Miss Havisham's Fire is an opera in 2 acts by composer Dominick Argento with an English language libretto by John Olon-Scrymgeour. The work is loosely based on Charles Dickens' 1861 novel Great Expectations, and centers on an investigation of the circumstances surrounding the death of Aurelia Havisham. Commissioned by the New York City Opera, the work premiered on March 22, 1979, at the New York State Theater at the Lincoln Center for the Performing Arts in Manhattan.

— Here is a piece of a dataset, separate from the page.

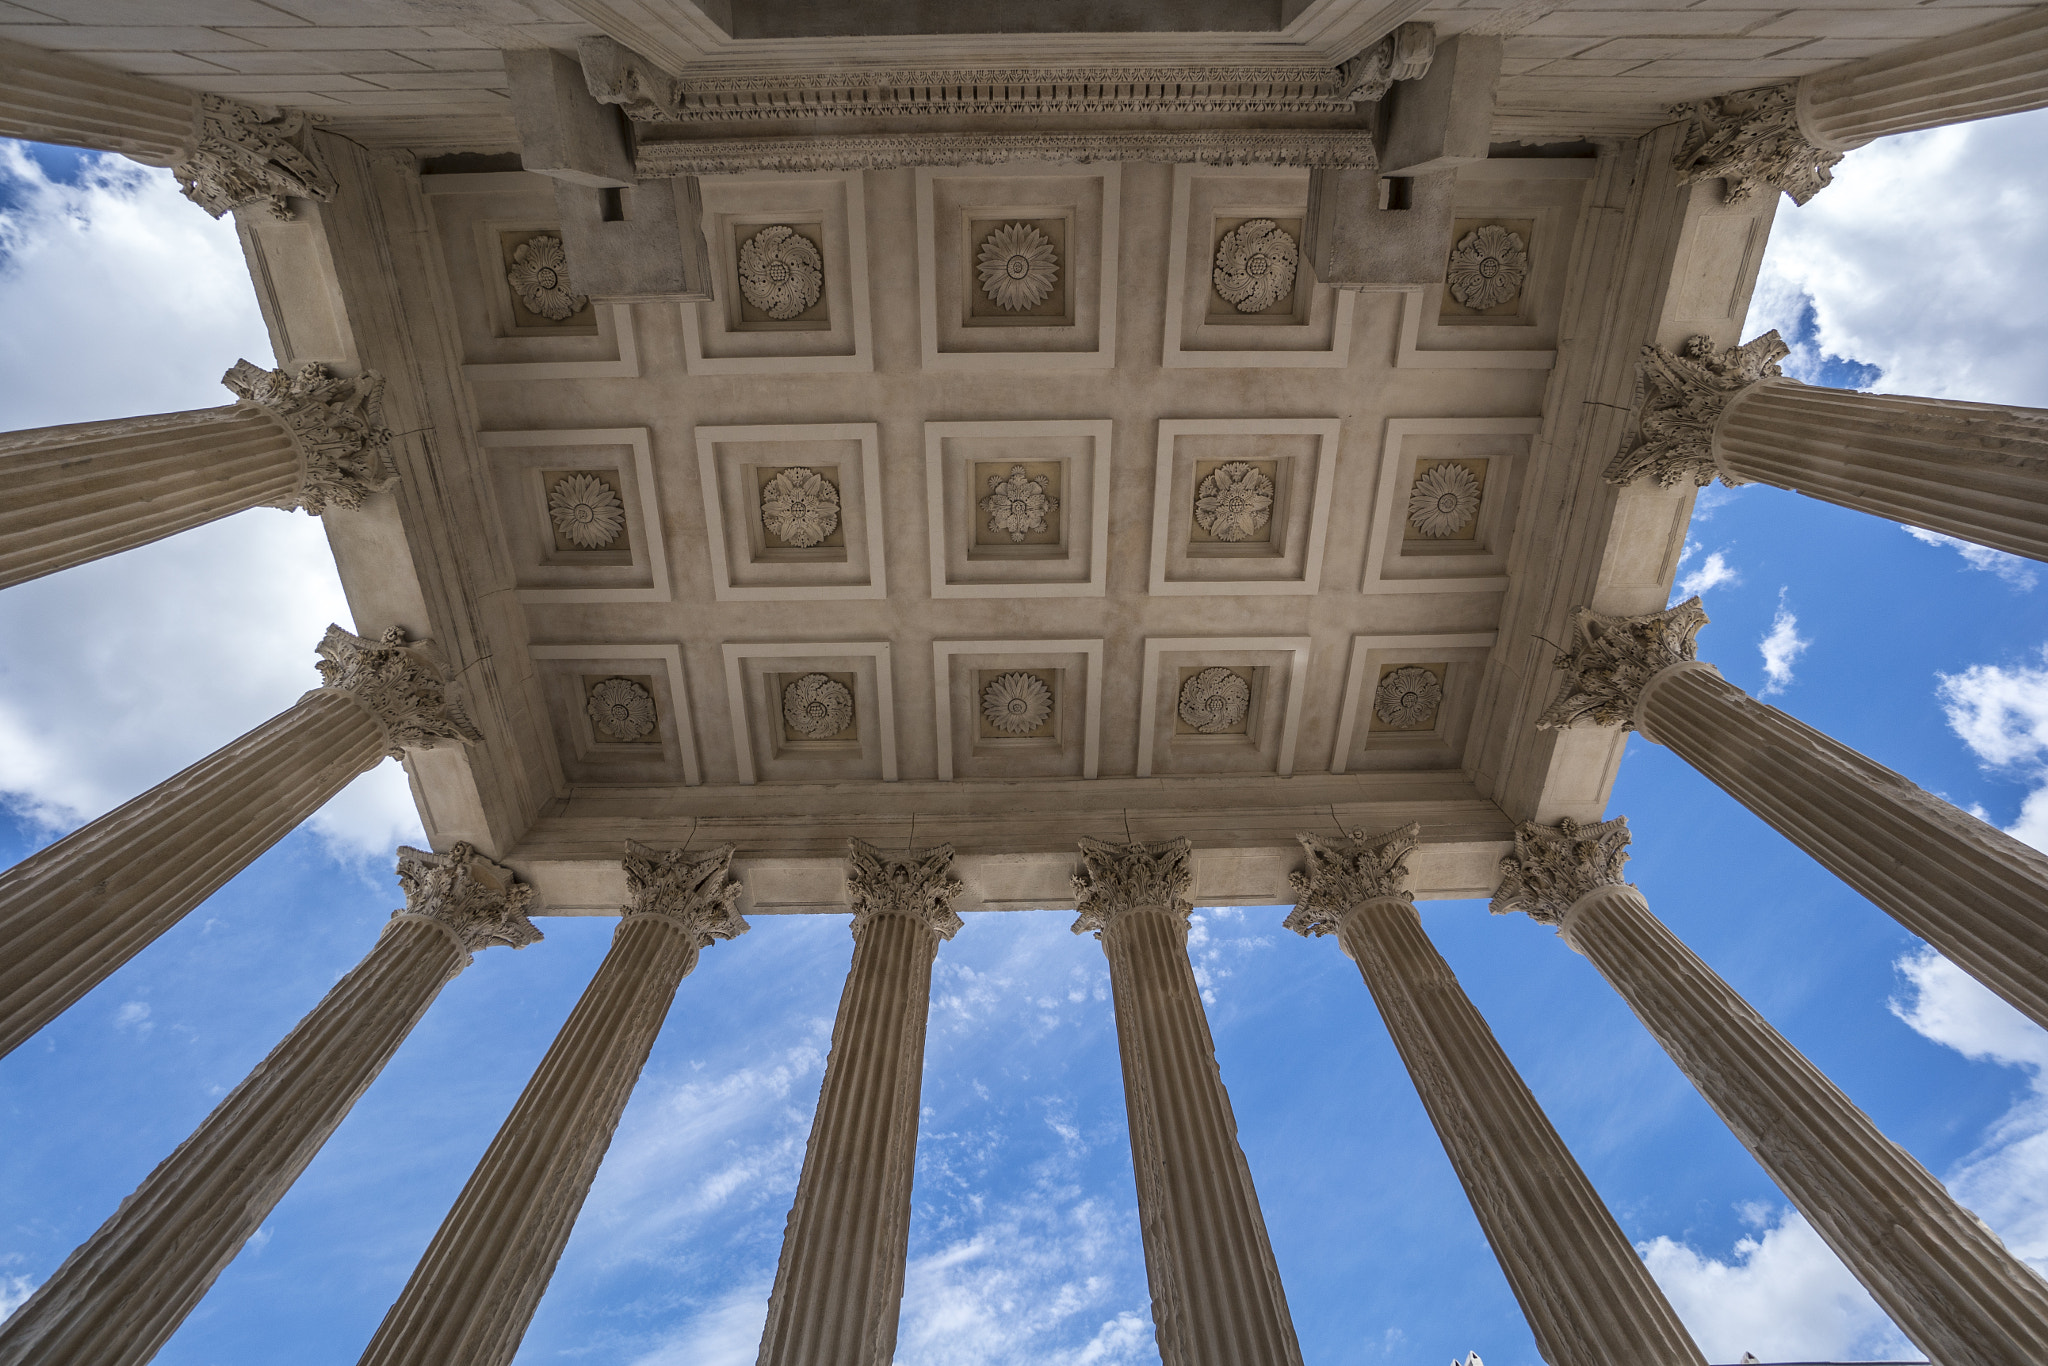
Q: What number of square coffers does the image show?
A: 15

Miss Havisham's Fire was initially intended to be a farewell vehicle for soprano Beverly Sills, but she pulled out of the project due to illness and was replaced by Rita Shane. The opera received negative to mixed reviews in the press at its premiere and was not mounted again for more than 20 years. Argento revised it into a one-act monodrama entitled Miss Havisham's Wedding Night which Minnesota Opera premiered on May 1, 1981, at the Tyrone Guthrie Theater in Minneapolis, conducted by Philip Brunelle. It was performed under the baton of Gil Rose at Carnegie Hall on November 9, 2017, in a concert by New York City Opera celebrating the composer's 90th birthday.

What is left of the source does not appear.